Volleyball's popularity has set up the industry's Gucci: Mossimo, with its line of volley shorts and coordinating T-shirts, mock turtlenecks and accessories tailored to the needs and tastes of the growing ranks of volleyball aficionados.

The success of 3-year-old Mossimo Sport Inc. parallels the emerging volleyball apparel industry, where sales figures these days are soaring higher than the players in the latest sport of choice among California's beach set.

In the last five years, more than 23 million enthusiasts have spilled onto the courts, up from 14 million just five years ago, according to Volleyball Monthly, an industry-spawned magazine. At the same time, prize money now tops $2 million--an astronomical increase from $5,000 a dozen years ago.

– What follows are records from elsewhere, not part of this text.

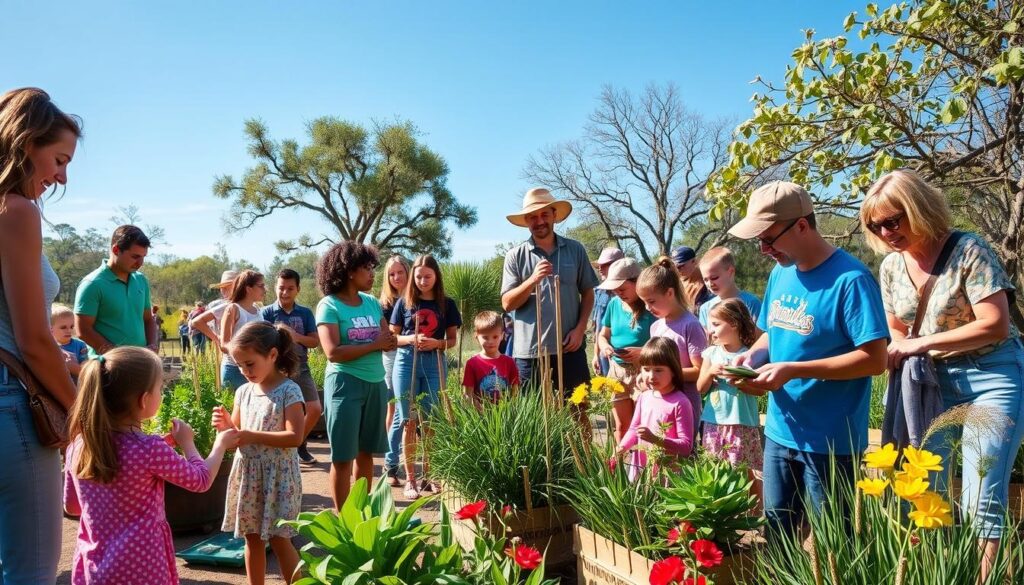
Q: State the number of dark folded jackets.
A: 1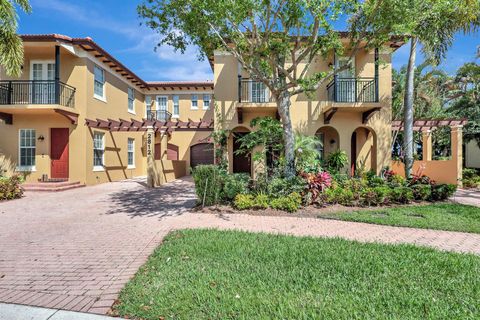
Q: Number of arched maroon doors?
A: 2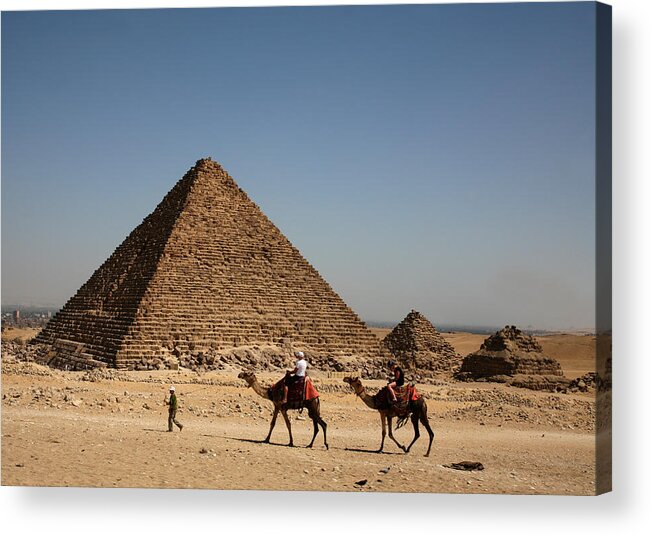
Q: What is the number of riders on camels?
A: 2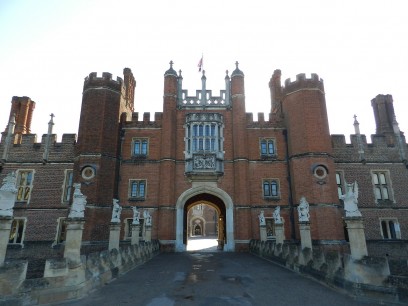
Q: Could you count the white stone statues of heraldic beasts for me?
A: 9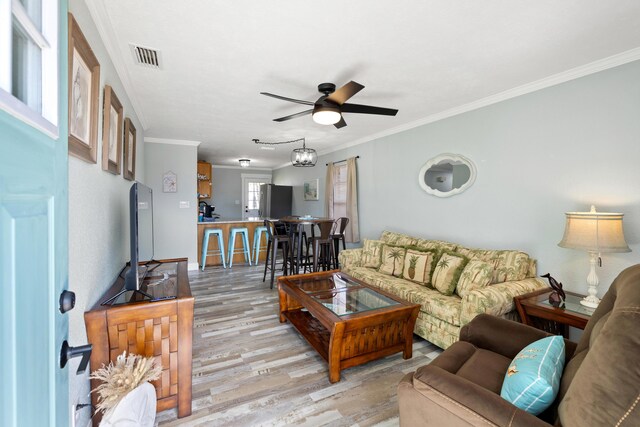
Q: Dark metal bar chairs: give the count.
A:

The volleyball apparel business is dominated by a handful of small, entrepreneurial Southern California companies. Mossimo of Irvine--headed by Mossimo Giannulli--leads the pack when it comes to style, if not sales.

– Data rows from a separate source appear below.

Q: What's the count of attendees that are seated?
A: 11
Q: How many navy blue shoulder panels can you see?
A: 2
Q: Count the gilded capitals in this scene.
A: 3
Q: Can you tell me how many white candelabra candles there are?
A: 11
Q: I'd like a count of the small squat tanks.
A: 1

The Mossimo line "is not just your basic, dumb-dumb stuff. It's more fashionable, (and) there's a little more thought in designing it," said Tom Noble, manager and buyer for Newport Surf & Sport, a surf wear shop where Mossimo's is the No. 1 selling volleyball apparel.

The company first won notice two years ago when Giannulli, now 26, took a gamble by introducing volley shorts in Day-Glo lime, pink, yellow and orange. The shorts--which retail for $32 to $36--came along at a time when the surf wear market was flooded with garment-washed treatments and wild prints.

At the same time, Giannulli plastered the seats with a distinctive, gigantic "M" signature logo in black so there was no mistaking the label.

The result was $1.3 million in sales in 1988--which is expected to swell to $5.1 million by the end of this year, Giannulli said.